Jean-Claude Pirotte et la solitude :
- "On est tellement seul qu'on ne peut compter que sur l'autre."

Écrit par : JEA | mercredi, 16 février 2011

@JEA : JC pirotte : Ca c'est cadeau ! cette phrase est une splendeur (de vrai de vrai), je vous remercie, vraiment...

Écrit par : Frasby | mercredi, 16 février 2011

Gombrowicz :
- "Je suis seul, donc je suis davantage..."

Écrit par : JEA | mercredi, 16 février 2011

@JEA : Oh Witold ! (que du beau linge :)
Il est 8H45, Marguerite, Jean Claude et Witold prennent un café serré (les uns contre les autres ?) au "bistro des copains".
Tiens mais qui j'aperçois ? Albert (Camus)
- Marguerite, Jean claude, Witold (en choeur)
-Salut Albert ! alors ça boum ?
qu'est ce que tu nous raconte de beau ce matin ?
-Albert :
Et ben moi je vous dis que "si la solitude existe, ce que j'ignore, on aurait bien le droit, à l'occasion, d'en rêver comme d'un paradis :)

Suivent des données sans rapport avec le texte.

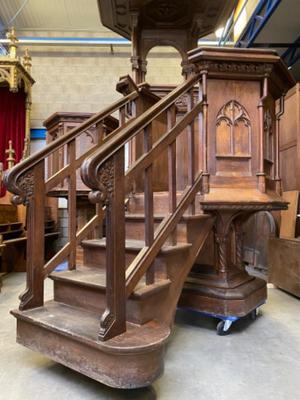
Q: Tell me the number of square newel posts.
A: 2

Écrit par : Frasby | mercredi, 16 février 2011

Bonjour Frasby,
Je vois que vous sollicitez les coquillages de nacre, dans vos textes et vos poches, je les imagine si bien avec vous, le texte, malgré sa longueur, est très beau, j'ai bien aimé la collection tout l'univers qui explique tout aux enfants, la chanson So nice, une voix spirituelle latente au fond de la mer qui se met à chanter pour toujours dans le coquillage du monde quand on la porte à l'oreille. La perle du coquillage c'est votre texte que bien des gens songeront à admirer.
Iron Ikunst

Écrit par : Ikunst | mercredi, 16 février 2011

Sur la table voisine du "bistro des copains", un bouquin un peu écorné (de père connu : Jules Renard).
Ouvert à la page :
-"Si tu crains la solitude, n'essaie pas d'être juste."

Écrit par : JEA | mercredi, 16 février 2011

@Ikunst : Je vous remercie, Iron. Votre passage ici est une autre surprise, on vous sait rare, (revenu de Fog City pour une balade (solo) un pied sur l'île, une oreille dans les coquillages, j'en suis étonnée, votre commentaire est très beau. On vous sait, par ailleurs explorateur de mille (et un) pans (chants) du monde les coquillages, portés à l'oreille ou déclinés (de l' épisthobranche au solénogastre ? :) n'ont sans doute plus aucun secret pour vous... C'est vrai que le thème "coquillage" avec la nacre revient souvent ici (peut être à cause du son et puis "nacre" n'est il pas l'anagramme de "crane" ? ( sans chichis) avec ou sans le petit chapeau au dessus des oreilles, et dedans et partout, mais surtout je trouve que la nacre nuance les reflets à merveille. c'est simple et beau. La collection "tout l'univers" aura marqué l'enfance, grand bien nous fasse, grâce à elle l'univers continue avec tout ce qu'il faut dedans, et plus encore. Je suis de votre avis, le texte est long j'ai hésité à le publier tel, à l'origine il n'était prévu pour ce format, je l'ai scindé en 2 voire 3 parties mais ça ne fonctionnait pas, comme je ne l'ai pas écrit pour qu'on l'admire, j'ai finalement repris l'original. La chanson de V Gallo, est une autre perle rare, connaissez ses films ? ("Buffalo 66'") ? Permettez moi de vous en offrir un court extrait, (so Nice) J'espère qu'il vous ira...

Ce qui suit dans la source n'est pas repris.